I didn’t see any other marsupials but we did see many more birds feasting on the low tide shellfish – teals and herons today.

parsons_band_orchid.JPG Parsons band orchid,Xanthorrhoeaforest

Some answers to your questions...

I spoke to Dr Rob today about your questions and these are his answers:

How many species on this island and on Tasmania?

On Bruny there are about 160, and in Tasmania about 500. About 60 have been identified on Bruny so far.

What is the most common species found in Tasmania?

Probably the black house spider. it lives in and around houses and was the first spider that Dr Rob came into contact with.

What is the biggest spider found on Bruny Is?

The huntsman, or ’social’ spider which starred in 'Arachnophobia'.

Do White Tailed spiders have venom?

Almost all spiders have venom even the white tails, but most spider venom is very mild. In fact more recent evidence suggests that all spider venom including White Tailed spider venom contains an antibiotic. 

Why are spiders specific colours?

The main reasons why spiders are coloured the way they are: for camouflage, for mating purposes, for warning signals and to mimic ants to keep them away from the spiders. If you want to know more about this you should google the question because there is so much more to find out. Especially look at the Peacock spider on You Tube - you will be amazed.

Is the funnel web the most venomous?

The Sydney Funnel Web is the most venomous and the Red Back is the most dangerous because the Red Back, whilst it injects less venom, causes just as severe a reaction and since they are smaller and widespread, many people will come into contact with Red Back spiders.

Are Red Back spiders deadly?

They can be, but they haven’t been so deadly since the anti venom was developed in 1964.

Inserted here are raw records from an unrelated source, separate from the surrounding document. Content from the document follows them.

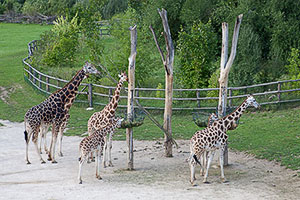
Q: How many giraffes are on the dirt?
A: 6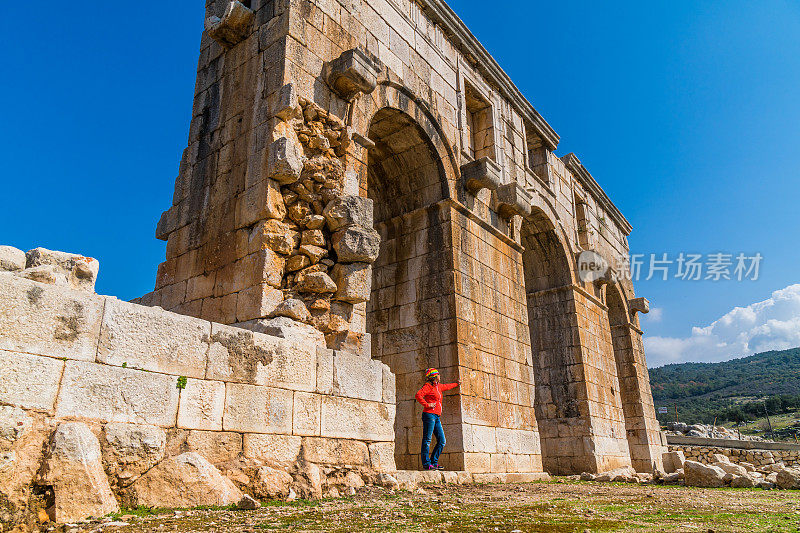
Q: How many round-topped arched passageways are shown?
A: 3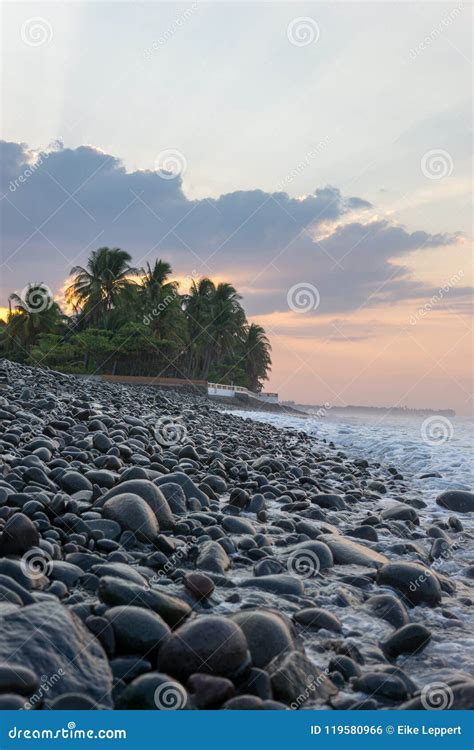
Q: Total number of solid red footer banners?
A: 0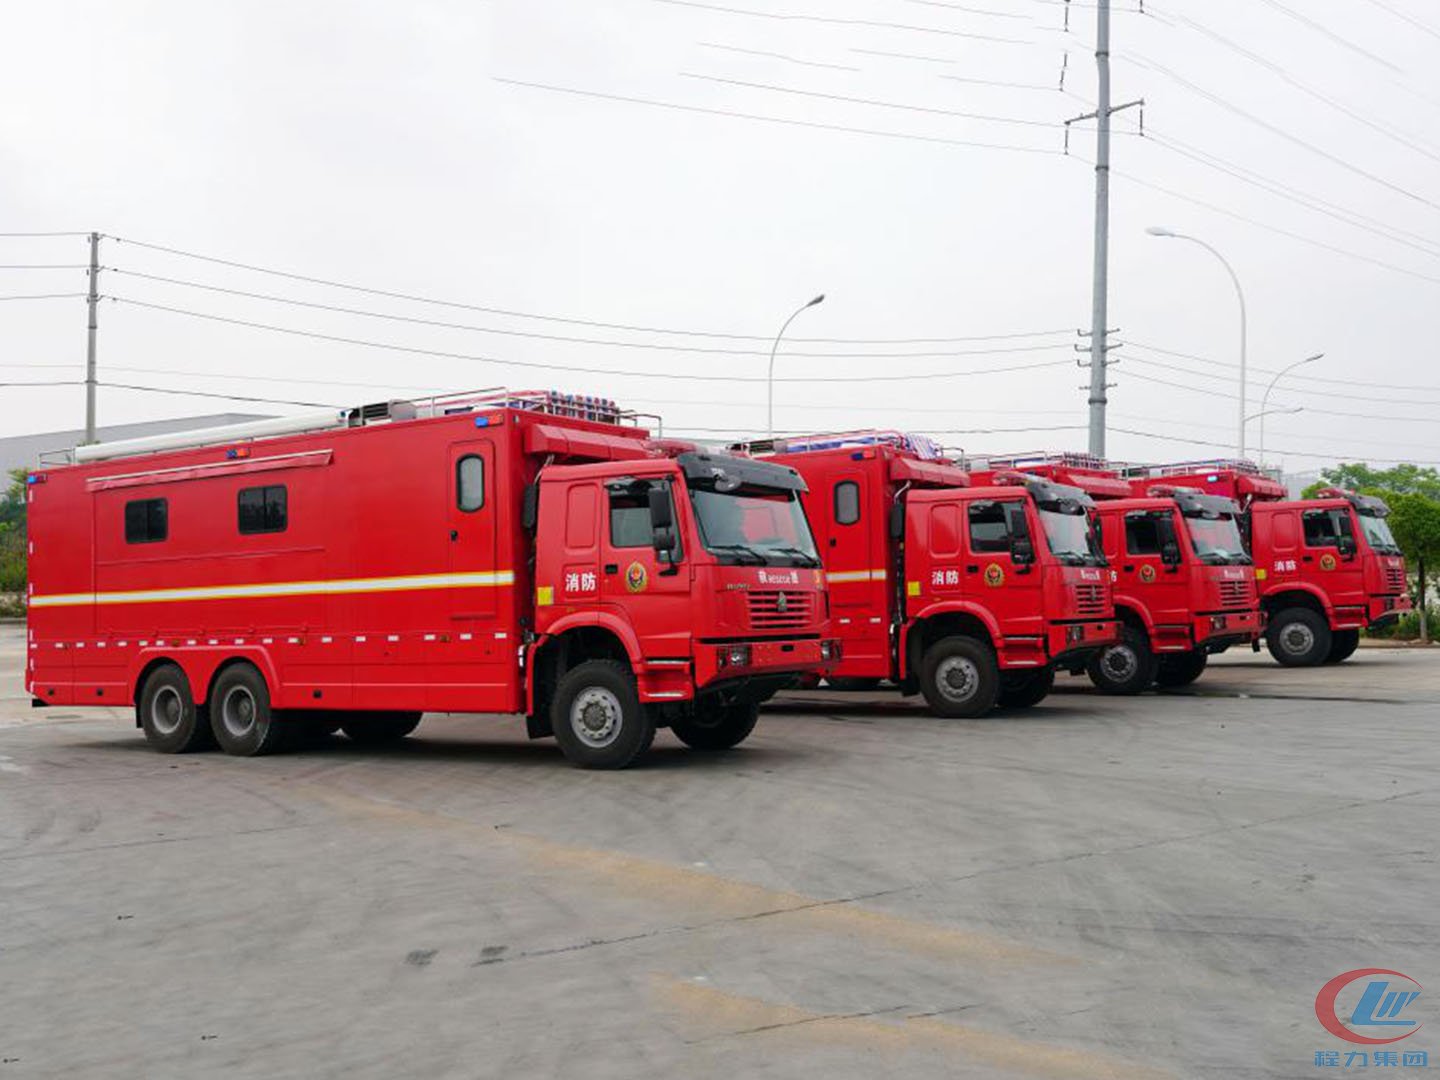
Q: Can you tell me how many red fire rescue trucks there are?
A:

Why are they called Trapdoor spiders?

The term ‘Trapdoor’ refers to a big group of spiders. The ones Dr Rob found on the Mountain and at Coal Bay are called Misgolas. They dig a hole in the ground and live in it but they don't actually build a trap door. Other spiders who go by this name do build a trap door. 

Are there Funnel Webs here?

They haven’t been found on Bruny yet. 

Why do you like spiders so much Dr Rob?

I like spiders because they are eternally exciting. When you think you’ve seen it all, something amazing pops up. Spiders offer a microcosm of diversity.